**Data to examine**
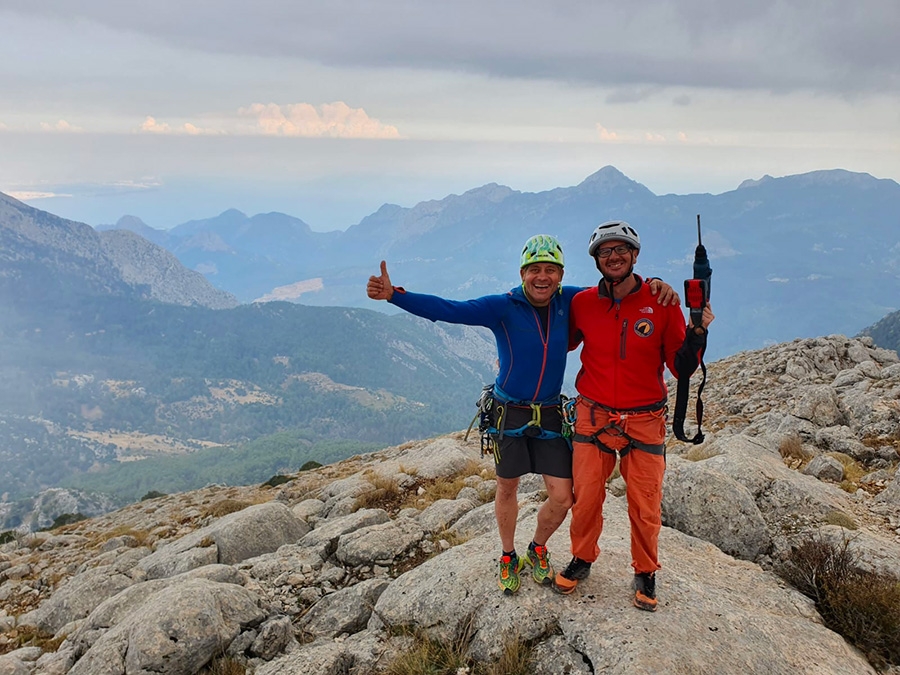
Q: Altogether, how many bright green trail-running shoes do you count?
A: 2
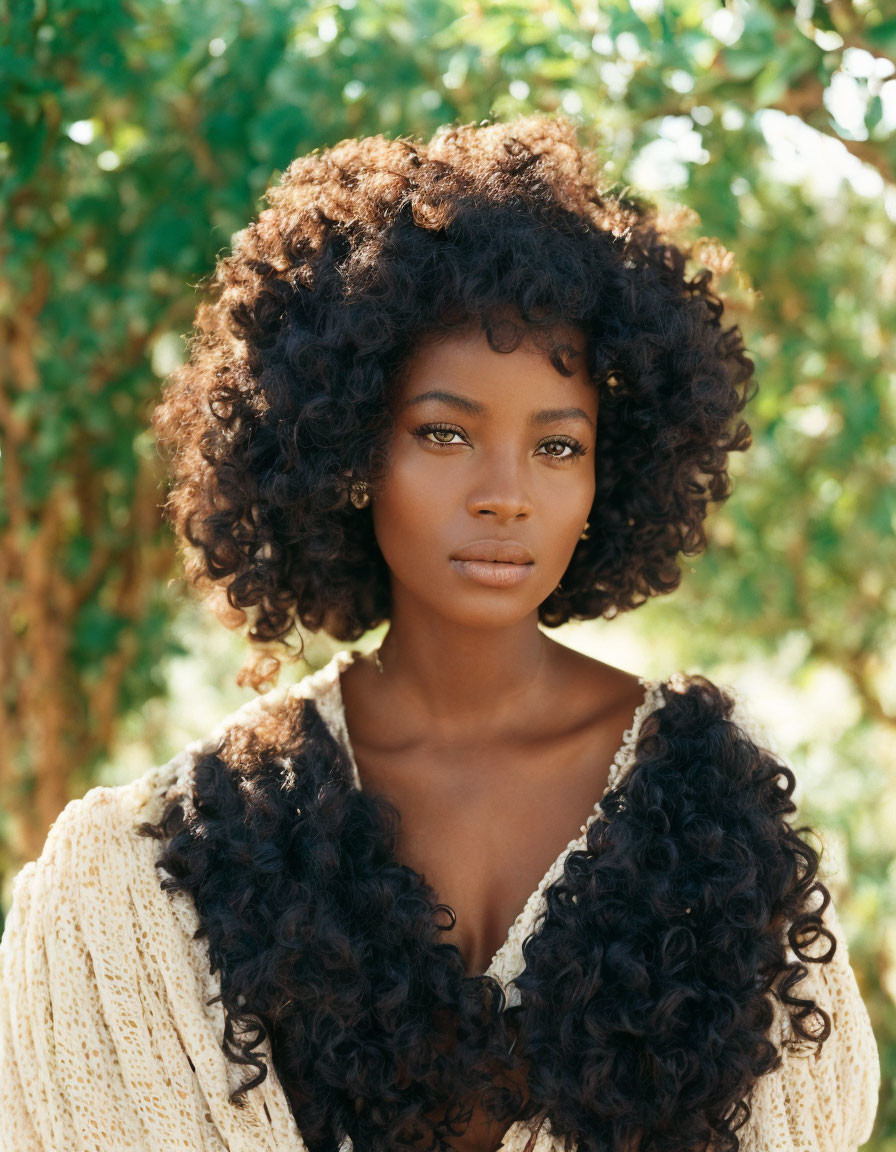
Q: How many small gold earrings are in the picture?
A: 2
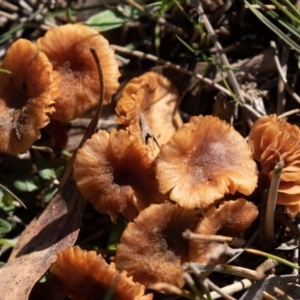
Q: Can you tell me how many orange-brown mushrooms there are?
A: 9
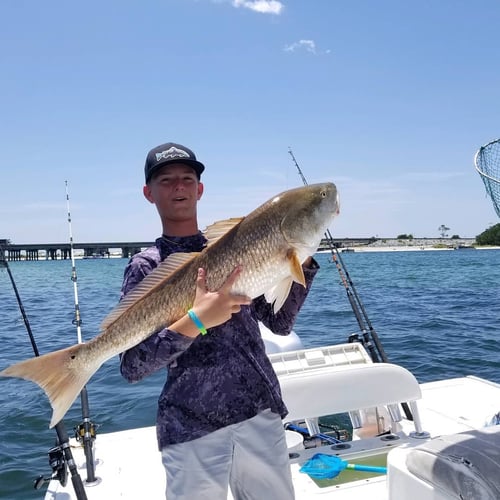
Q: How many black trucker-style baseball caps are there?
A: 1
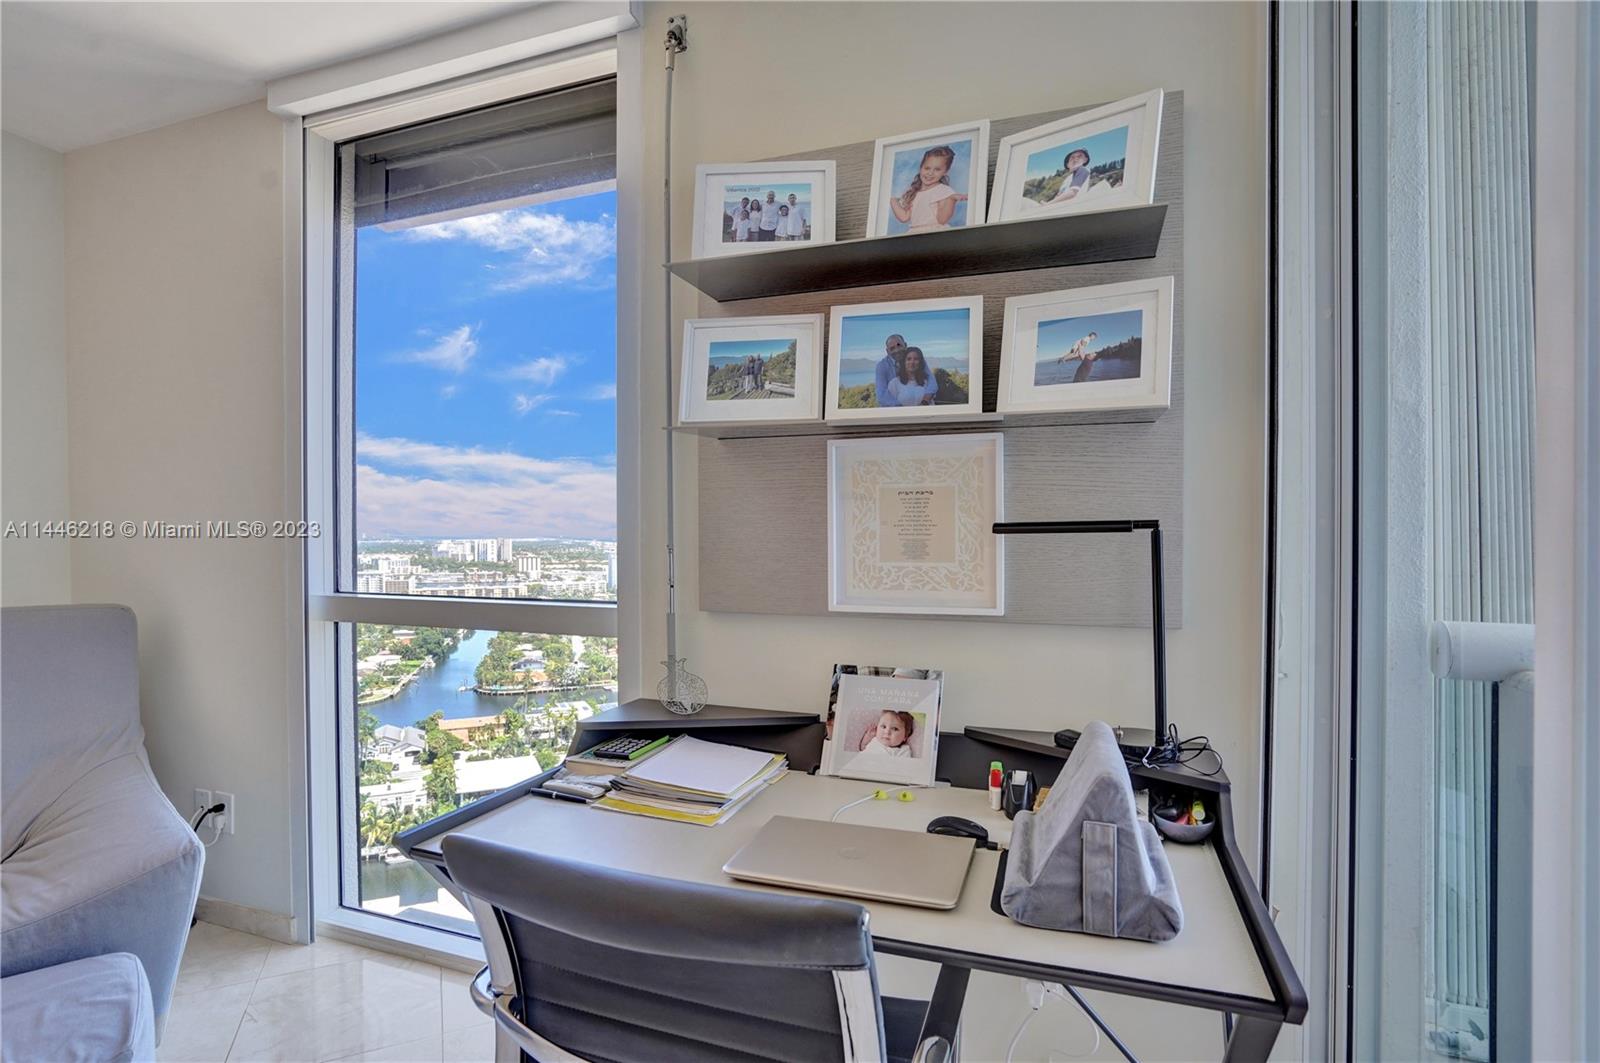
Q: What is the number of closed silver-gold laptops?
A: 1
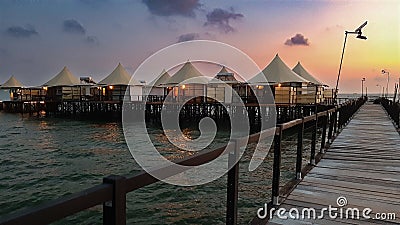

**Problem to work on**
Without the pictures, repeat the listing word for word.

**Answer for this exercise**
Q: Altogether, how many bright green trail-running shoes do you count?
A: 2
Q: How many small gold earrings are in the picture?
A: 2
Q: Can you tell me how many orange-brown mushrooms there are?
A: 9
Q: How many black trucker-style baseball caps are there?
A: 1
Q: What is the number of closed silver-gold laptops?
A: 1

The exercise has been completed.